Exercise - Every line below that holds "small" must be copied.

====== Source records ======

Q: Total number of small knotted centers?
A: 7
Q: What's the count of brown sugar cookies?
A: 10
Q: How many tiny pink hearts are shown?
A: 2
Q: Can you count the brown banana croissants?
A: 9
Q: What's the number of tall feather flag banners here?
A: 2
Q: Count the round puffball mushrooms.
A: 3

======
====== Source records ======

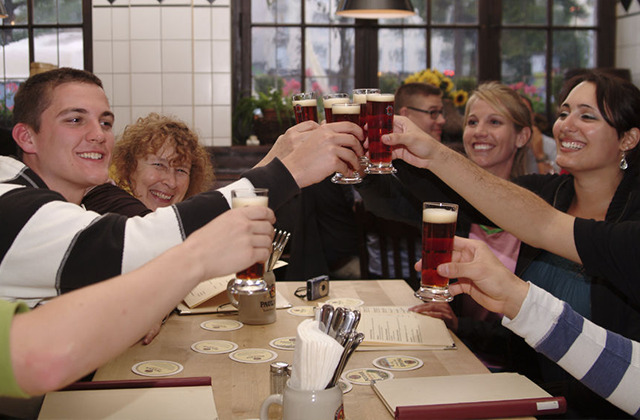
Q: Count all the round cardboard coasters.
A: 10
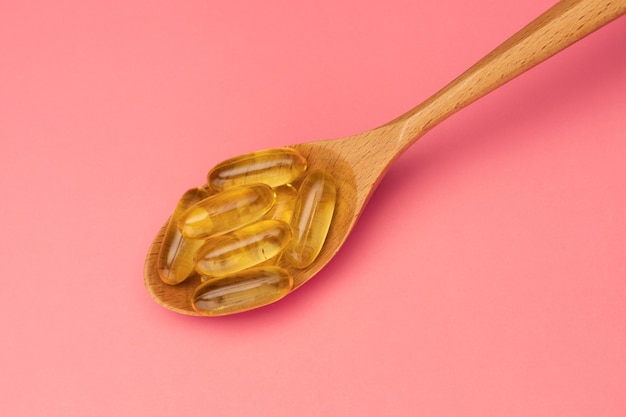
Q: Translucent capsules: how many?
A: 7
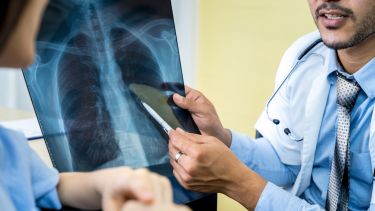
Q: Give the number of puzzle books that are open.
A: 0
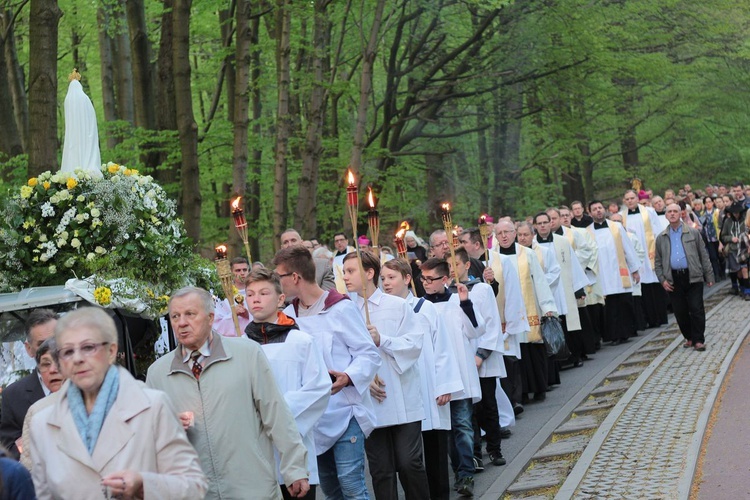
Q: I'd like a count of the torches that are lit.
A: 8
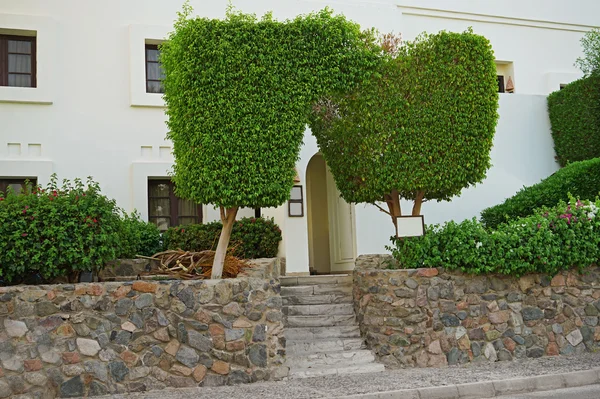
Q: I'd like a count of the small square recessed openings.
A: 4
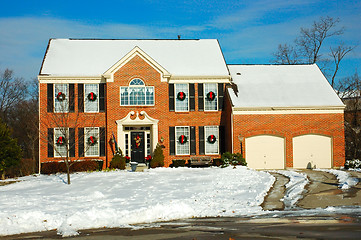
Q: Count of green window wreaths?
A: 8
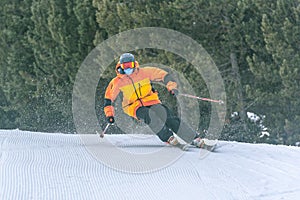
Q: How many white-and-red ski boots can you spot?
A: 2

======

Task solution -
Q: Total number of small knotted centers?
Q: I'd like a count of the small square recessed openings.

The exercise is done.